Health Affairs tells the truth and shames…well…
Unlike for-profit firms, a public plan has no incentive to cut corners and prevent providers from giving their patients quality evidence-based care, because its ultimate goal is public health, not private profit. Nor does it have any interest in sideswiping regulations and shortchanging consumers. Free market proponents argue that private health insurers should be lightly regulated to give Americans the best value. We have seen the results of that sort of regulatory neglect in many industries in the past eight years; the harm to all Americans, businesses and the overall economy could not be more profound.
Read the Whole Thing, since you probably won’t find it being cited at The Atlantic.
UPDATE: Bonus quote, since it gets to the core of the matter:
[Health insurance is an] oligopoly [market] with high entry barriers in which prices and profits have escalated rapidly.

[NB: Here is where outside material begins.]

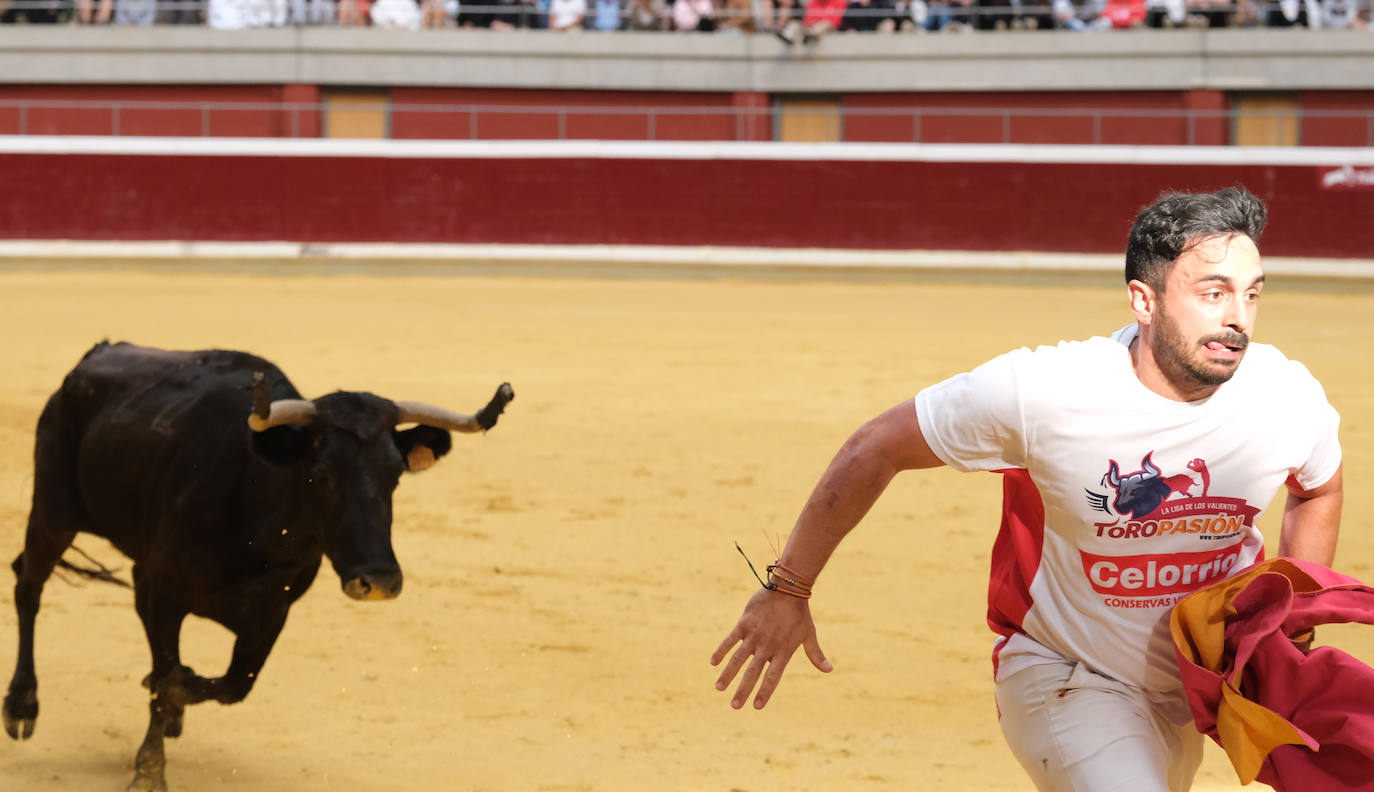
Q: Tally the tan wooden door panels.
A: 3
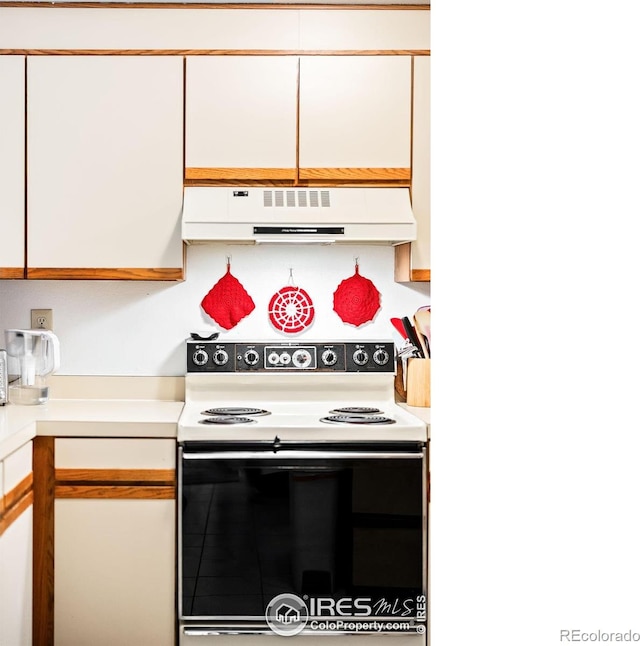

Traditional economic theory holds that there are no economic profits in a true market.* That the Health Insurance industry has realised higher profits while spending a lower portion of each dollar received on claims over the past twenty years is, economics tells us, an indication of market failure. Strangely, the mass of economists don’t seem to be saying this. Which is a market failure of another type.
*There is, of course, a fair Return on Investment embedded in the equation, but that is assumed to be the stable risk-adjusted return, not increasing in an equilibrium state.